Die Träger des Lehramtes der Episkopat: Ein Glasfenster aus Montserrat, welches die Taube als heiligen Geist darstellt

Vernunft und Offenbarung

Das Verhältnis des heiligen Geistes zur Kirche

(5.) Die Erklärungen und Verordnungen der Päpste, wenn sie ex cathedra oder als das Haupt der Kirche und zu der ganzen Kirche sprechen, sei es durch eine Bulle, oder einen apostolischen Brief, oder eine Encyclica, oder ein Breve, zu Vielen oder zu einer Person, sind unzweifelhaft ein Ausfluss göttlichen Beistandes und sind unfehlbar.“ …
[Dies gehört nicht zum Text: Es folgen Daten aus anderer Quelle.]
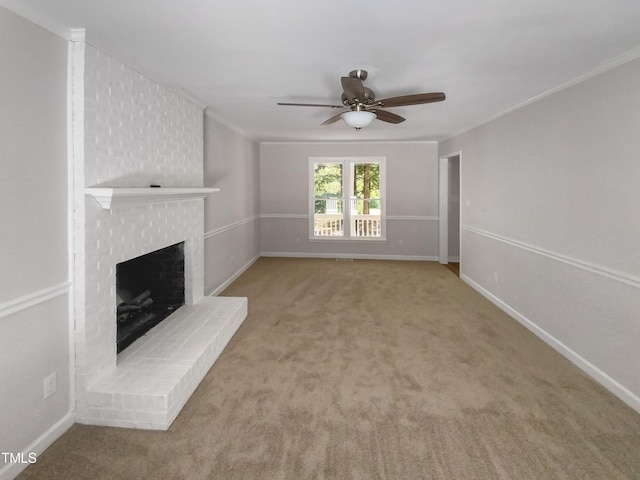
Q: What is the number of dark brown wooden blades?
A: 5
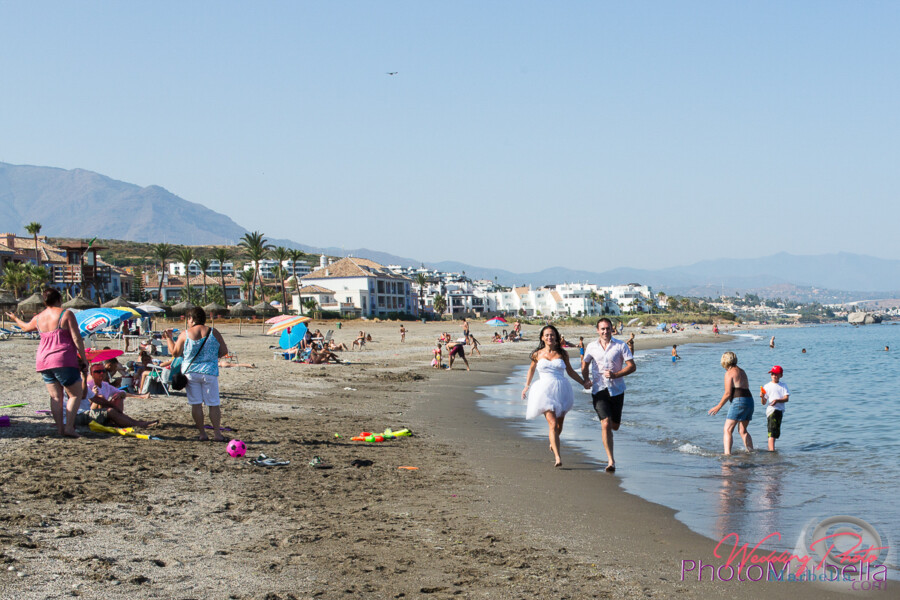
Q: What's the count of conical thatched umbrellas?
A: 9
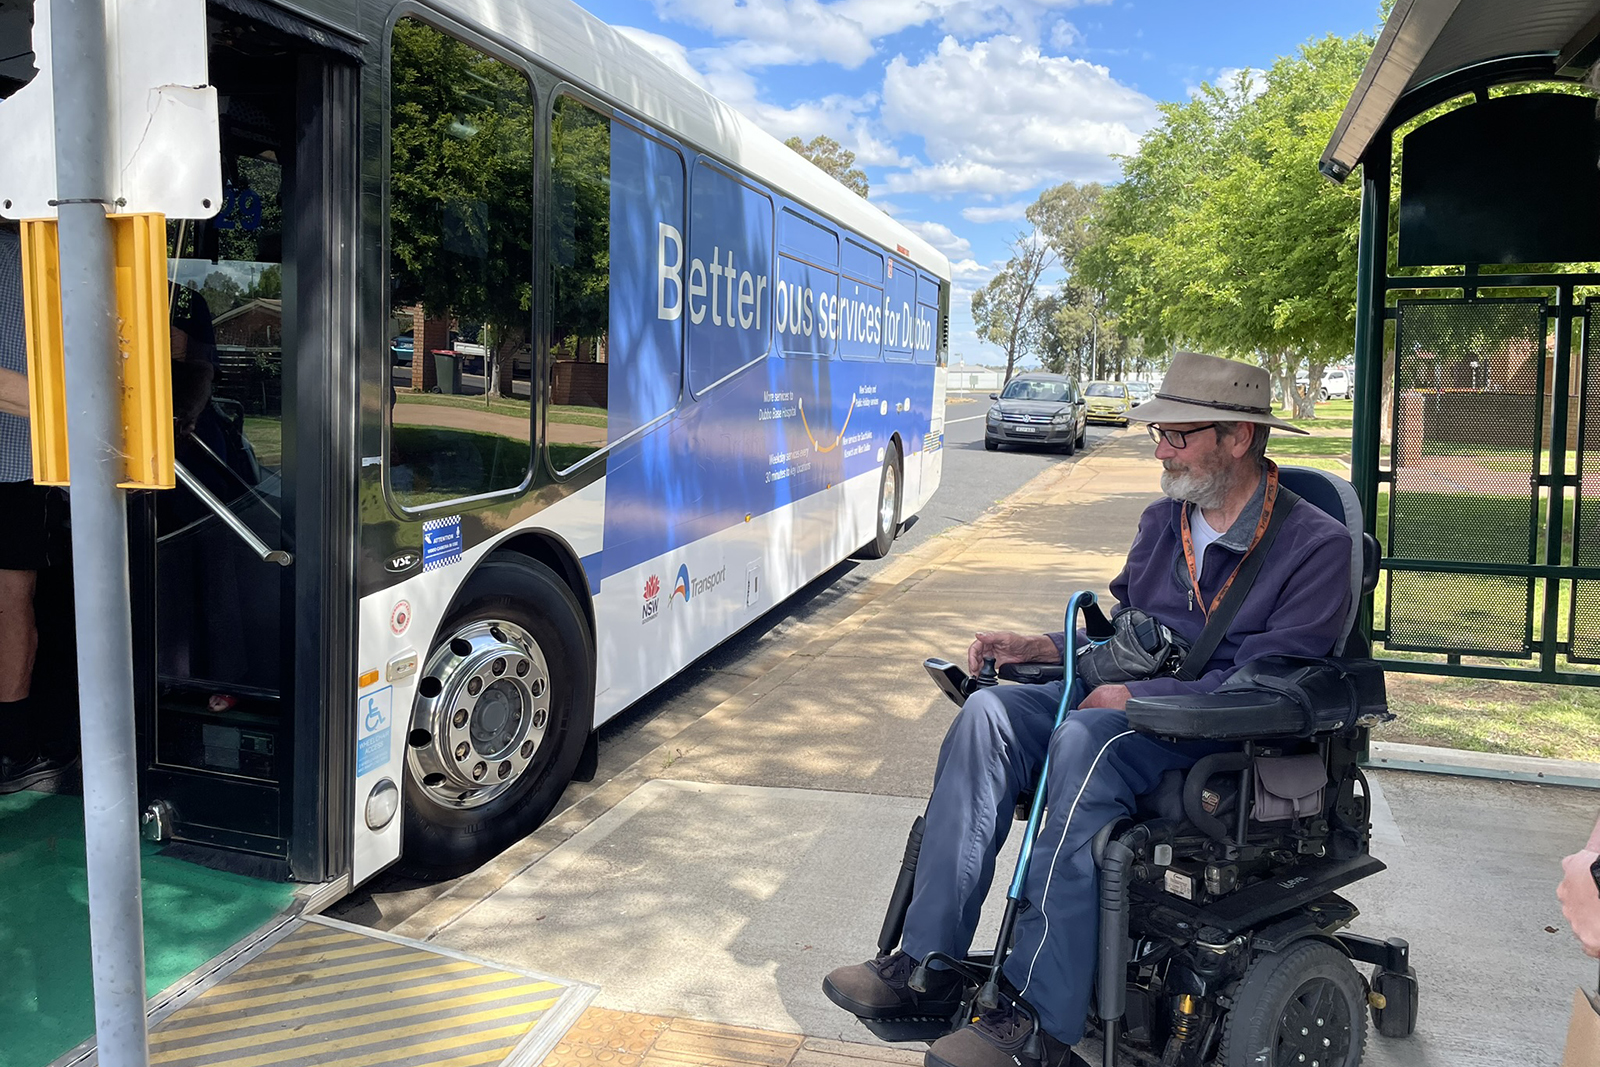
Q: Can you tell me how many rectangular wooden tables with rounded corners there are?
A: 0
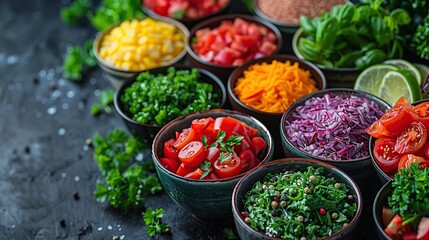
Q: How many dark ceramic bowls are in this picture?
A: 12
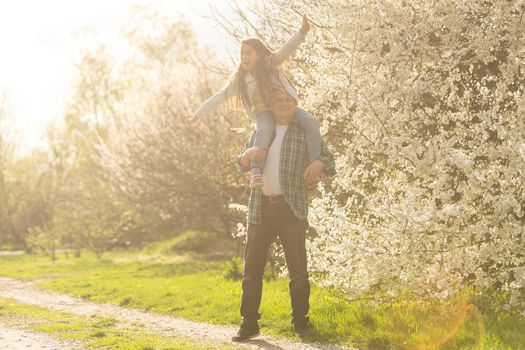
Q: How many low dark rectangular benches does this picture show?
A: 0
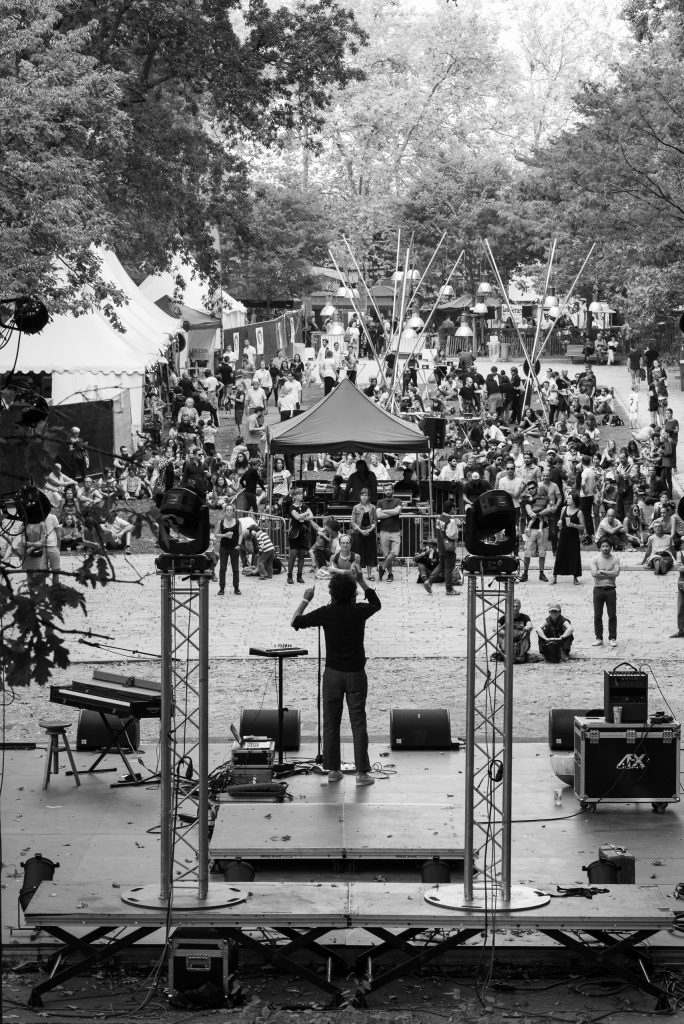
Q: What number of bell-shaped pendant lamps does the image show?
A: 15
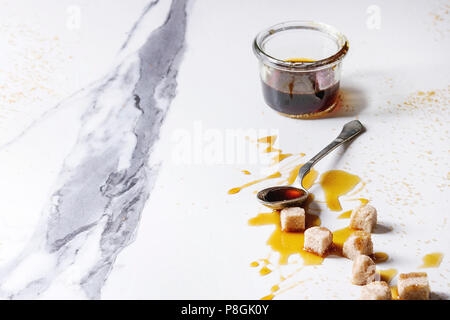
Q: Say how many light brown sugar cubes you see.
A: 7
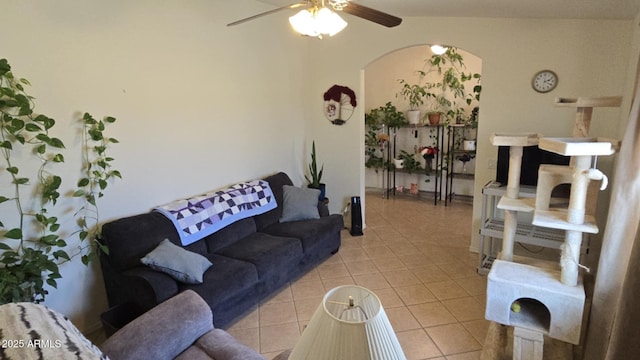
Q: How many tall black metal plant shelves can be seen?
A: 2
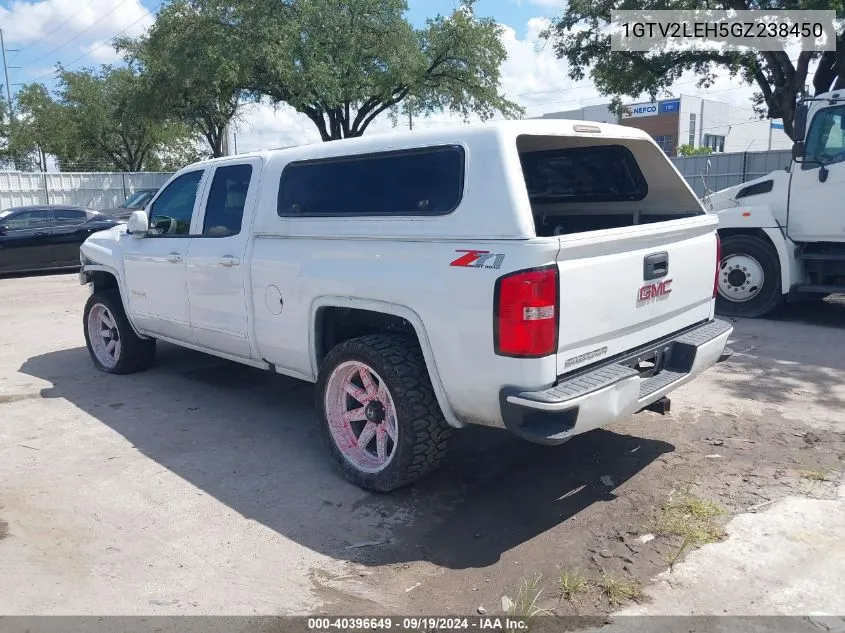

„Nun stehen aber die Päpste als Stellvertreter Jesu Christi in einem zweifachen Verhältnisse: nämlich erstens in einem Verhältnisse zu dem göttlichen Haupte der Kirche, dessen Stellvertreter auf Erden sie sind, sodann aber zweitens in einem Verhältnisse zu dem ganzen Leibe. Und diese beiden Beziehungen verleihen dem Träger derselben ein besonderes Vorrecht der Gnade. Das Haupt besitzt, wie der heilige Augustin sagt, seine Gaben um des Leibes willen. Es ist wenig gesagt, wenn man behauptet: Die Gaben des Körpers sind die Vorrechte des Hauptes. Der Stellvertreter Jesu Christi würde in keinem richtigen Verhältnis zu dem Leibe stehen, wenn er, während dieser unfehlbar ist, es nicht wäre. Er würde auch keinen stellvertretenden Charakter haben, wenn er der fehlbare Zeuge eines unfehlbaren Hauptes wäre.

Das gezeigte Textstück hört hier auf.